- Work item -
Search the data for the string "this", and report each line where it is found.

- Information supplied -
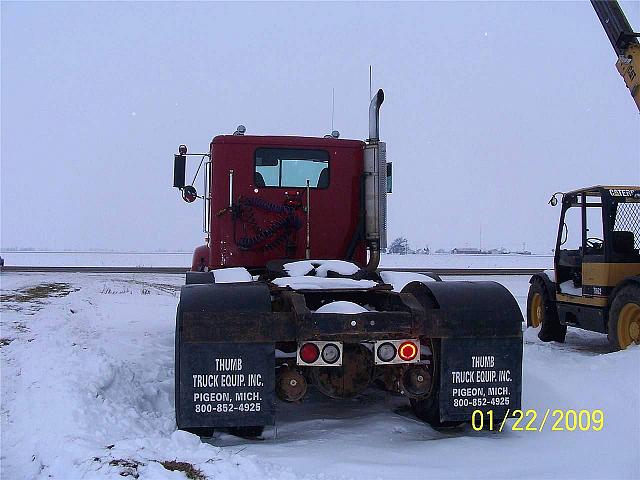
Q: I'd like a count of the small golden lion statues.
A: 0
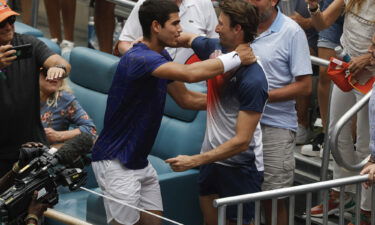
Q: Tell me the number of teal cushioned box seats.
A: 3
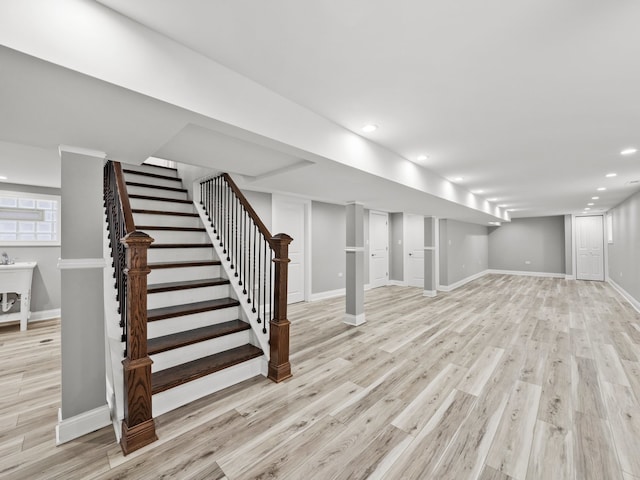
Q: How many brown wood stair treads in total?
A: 12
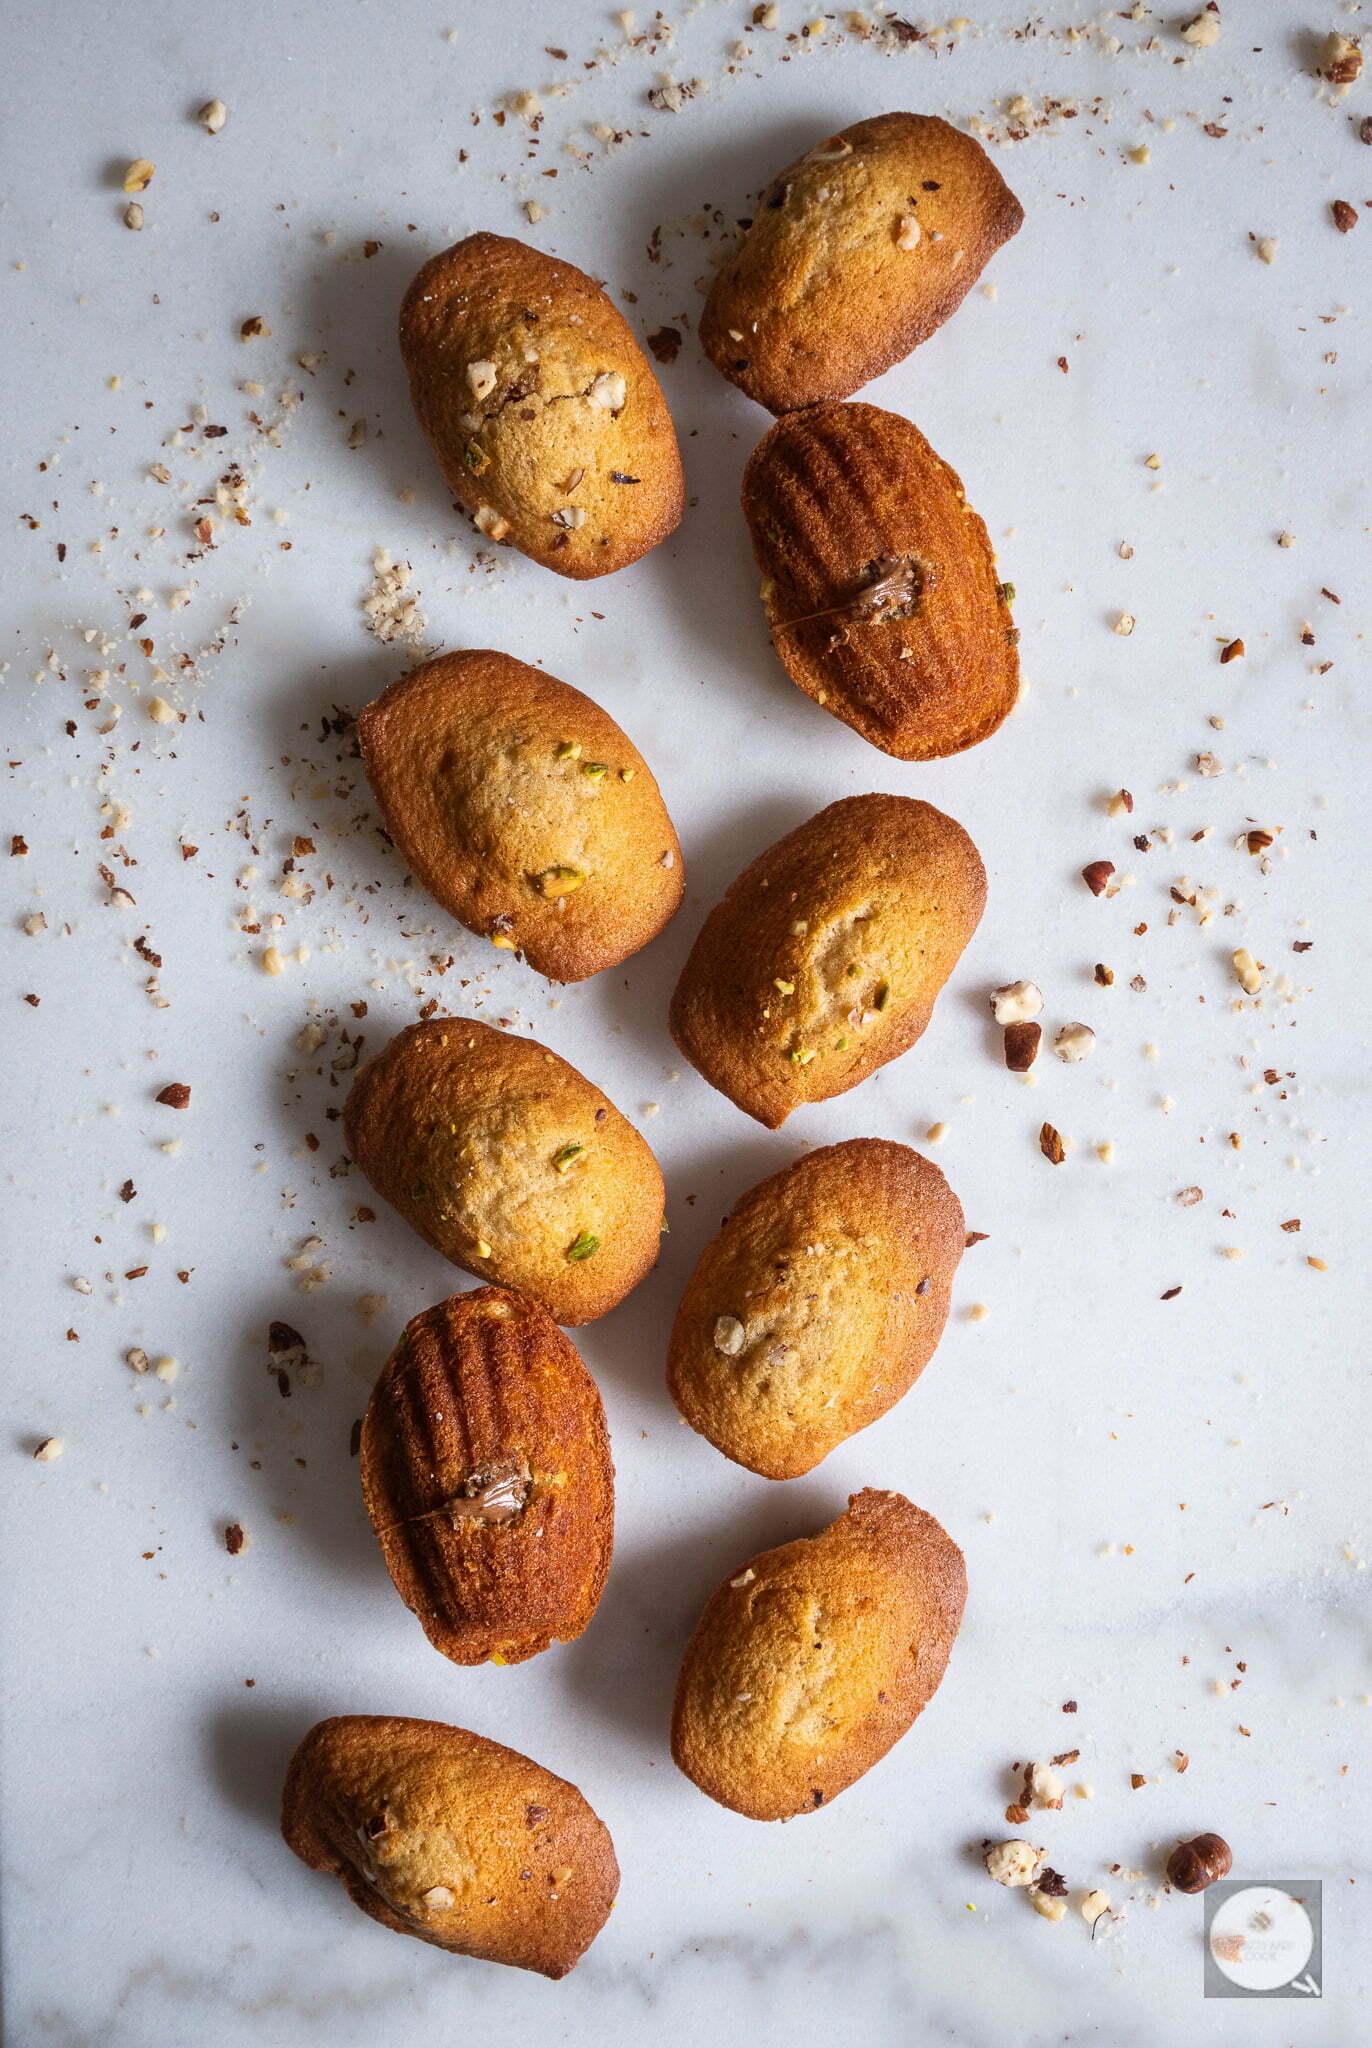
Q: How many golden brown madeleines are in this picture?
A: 10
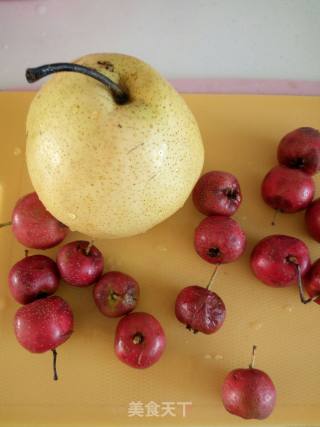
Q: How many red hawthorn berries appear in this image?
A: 15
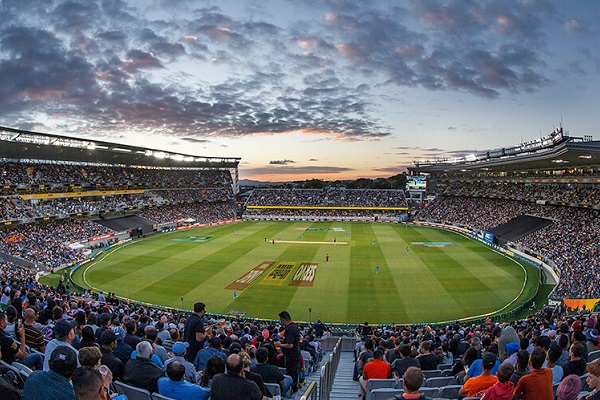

- Written answer -
Q: How many golden brown madeleines are in this picture?
Q: How many red hawthorn berries appear in this image?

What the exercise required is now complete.